> **TASK TO CARRY OUT**
Go through the records below and report each line with "many" in it.
_ _ _ _
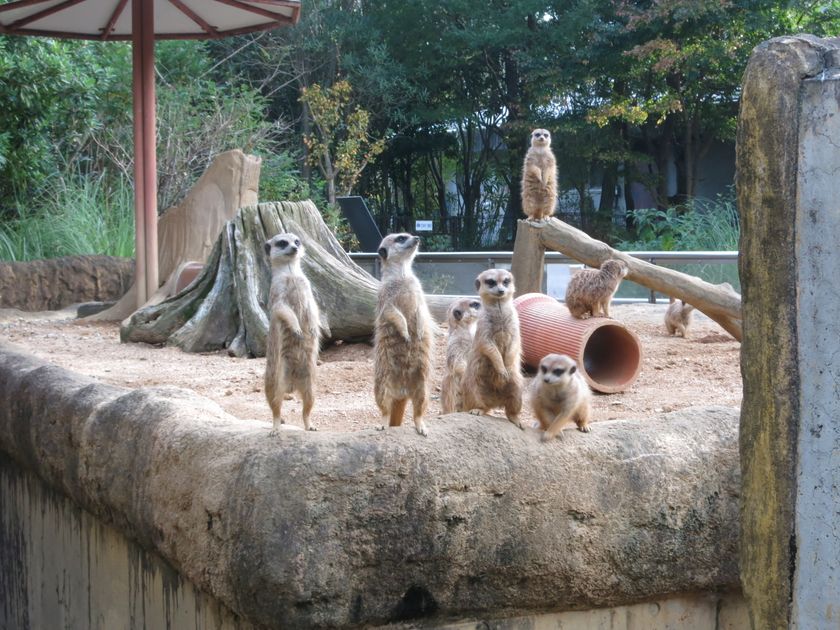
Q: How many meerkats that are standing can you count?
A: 5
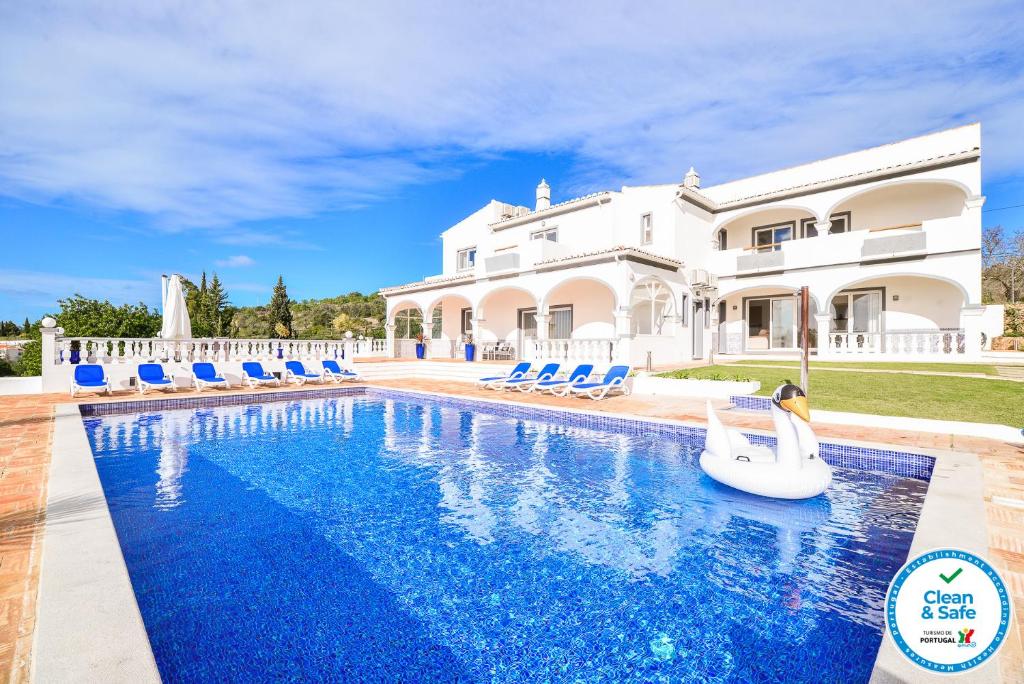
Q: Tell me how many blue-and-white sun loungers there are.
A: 10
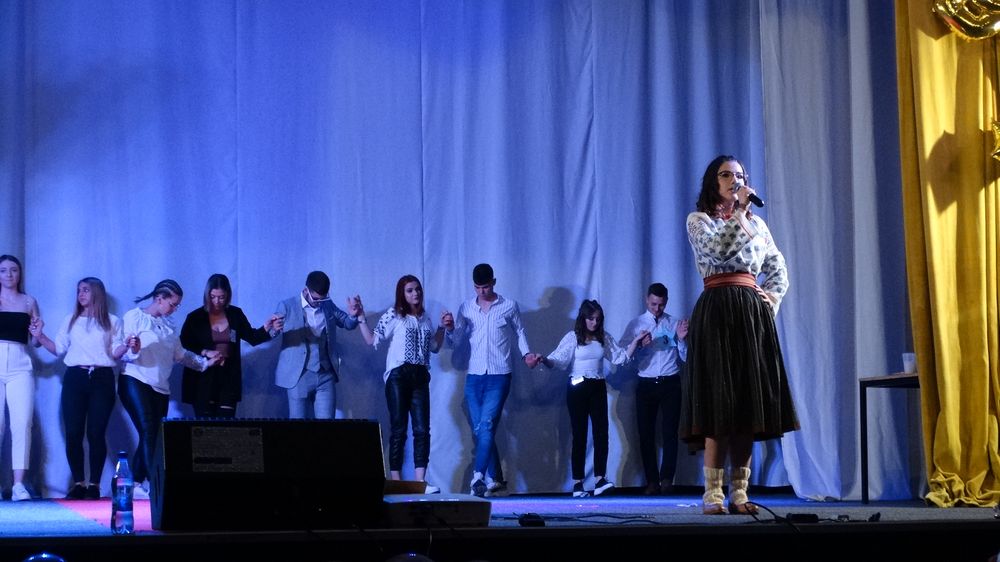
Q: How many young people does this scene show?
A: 10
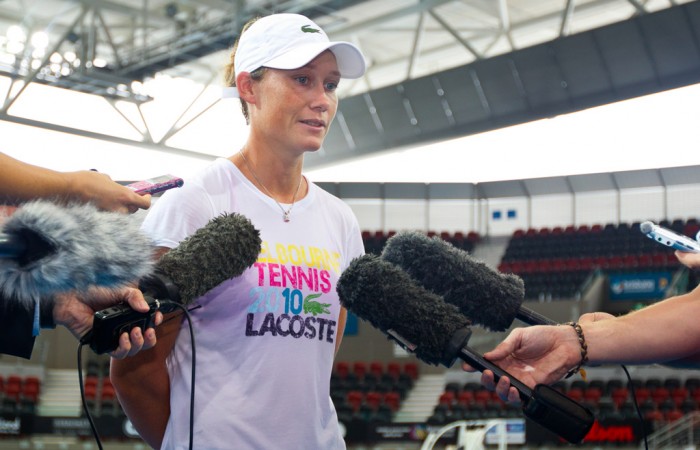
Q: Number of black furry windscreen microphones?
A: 3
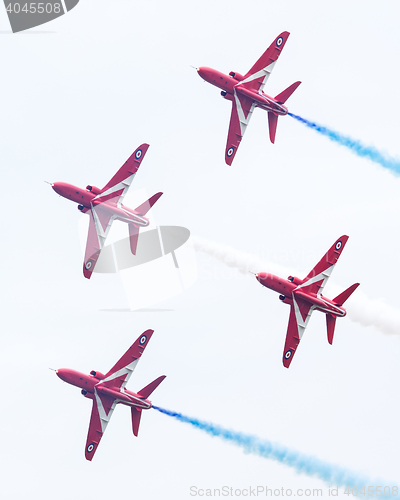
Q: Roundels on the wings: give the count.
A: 8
_ _ _ _
> **OUTPUT BELOW**
Q: How many meerkats that are standing can you count?
Q: Tell me how many blue-and-white sun loungers there are.
Q: How many young people does this scene show?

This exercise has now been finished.